Coarsening of chiral domains in itinerant electron magnets: A machine learning force field approach
Yunhao Fan, Sheng Zhang, Gia-Wei Chern
TL;DR
This work tackles the coarsening of chiral domains in itinerant magnets on a triangular lattice by developing a scalable machine-learning force field within the Behler-Parrinello framework. The model learns the local electron-driven energy $E=\sum_i \epsilon_i$ and yields accurate local fields $\mathbf H_i$ to drive large-scale LLG dynamics, validated against kernel polynomial method benchmarks. Applying this to the Kondo-lattice model, the authors uncover a nearly linear growth of chiral domains at late times, driven by anisotropic domain walls and the nonconserved nature of the chiral order parameter, with dynamical scaling and Porod-like behavior observed in structure factors. The approach enables efficient, quantitative exploration of phase ordering in itinerant magnets and points to improved macroscopic phase-field models that account for directional interfaces and vertex effects.
Abstract
Frustrated itinerant magnets often exhibit complex noncollinear or noncoplanar magnetic orders which support topological electronic structures.
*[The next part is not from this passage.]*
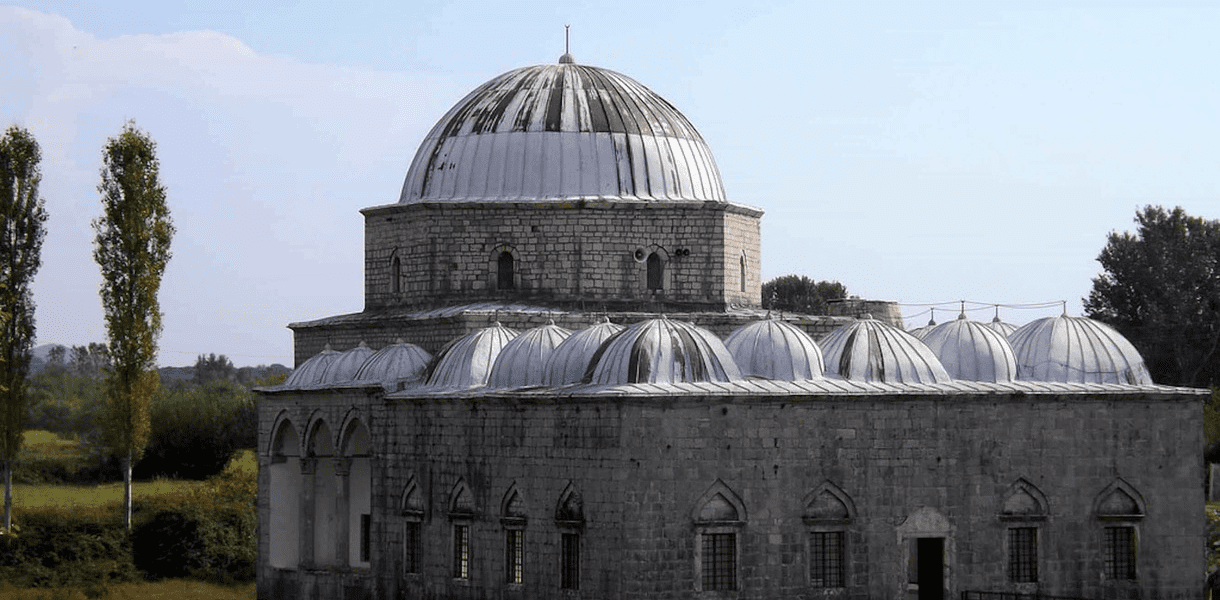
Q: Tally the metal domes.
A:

A canonical example is the anomalous quantum Hall state with a chiral spin order stabilized by electron-spin interactions on a triangular lattice. While a long-range magnetic order cannot survive thermal fluctuations in two dimensions, the chiral order which results from the breaking of a discrete Ising symmetry persists even at finite temperatures. We present a scalable machine learning (ML) framework to model the complex electron-mediated spin-spin interactions that stabilize the chiral magnetic domains in a triangular lattice. Large-scale dynamical simulations, enabled by the ML force-field models, are performed to investigate the coarsening of chiral domains after a thermal quench. While the chiral phase is described by a broken $Z_2$ Ising-type symmetry, we find that the characteristic size of chiral domains increases linearly with time, in stark contrast to the expected Allen-Cahn domain growth law for a non-conserved Ising order parameter field. The linear growth of the chiral domains is attributed to the orientational anisotropy of domain boundaries. Our work also demonstrates the promising potential of ML models for large-scale spin dynamics of itinerant magnets.